Assign’s lawyer Craig Kirchmann said the Constitutional Court ruling changes very little. "It merely confirms that after three months employees have labour relations rights against the client [where they work]. Ordinarily‚ the labour broker will remain the employer of the placed worker in terms of contract."
Adcorp says companies like itself will continue to play an important role in the labour market.
Other legislation such as the Basic Conditions of Employment Act recognises labour brokers as employers.
Adcorp declines to say what impact the law will have on its business, but it did say in its 2018 annual report that the ruling, then pending, had already shrunk its support-service business, which provided temporary jobs for more than 62,000 workers.
Law firm Cliffe Dekker Hofmeyr says in a statement: "While the court does not ban labour broking in its entirety, it aims to ensure that the provision of temporary services is truly temporary. Part of this protection entails that placed employees are fully integrated into the workplace as employees of the client after the three-month period."

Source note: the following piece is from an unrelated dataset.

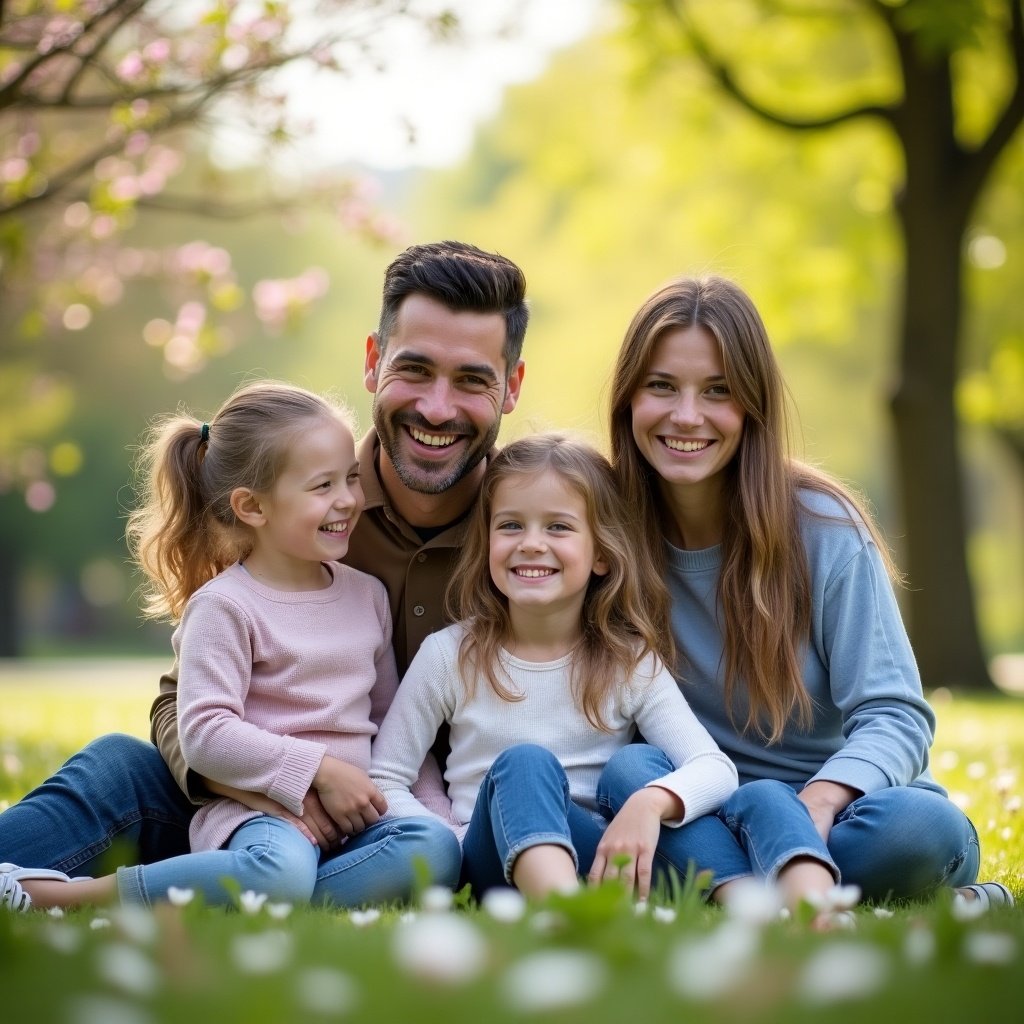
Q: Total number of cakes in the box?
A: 0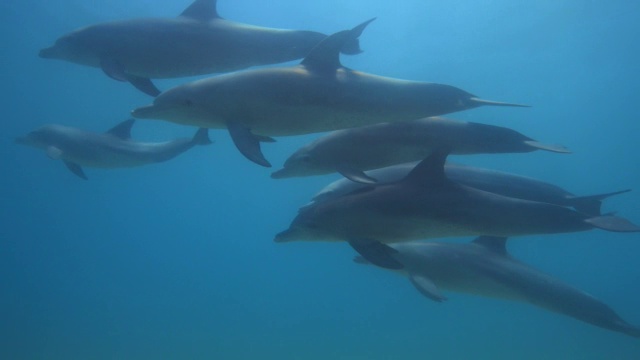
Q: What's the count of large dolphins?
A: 6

Werksmans Attorneys director Jacques van Wyk tells the FM that while the ruling will bring greater certainty to the labour market, it exposes both labour brokers and their client companies to risks. The clients will have to ensure they have the human resources capacity to retain the staff in question and adhere to labour laws.
"There will be an impact on industry but we have lived with the decisions of the other courts for a while. I don’t think people have not made adjustments, so it’s not a shock to the system," he says.
The changing nature of work being brought about by the fourth industrial revolution could entrench the need for labour brokers as more workers lean towards independent contracting and other forms of freelance work.
"As the world adapts to new workplace realities, more is required to help workers and employers understand the labour dynamics and skills demands of the 21st century," says Adcorp CEO Innocent Dutiro.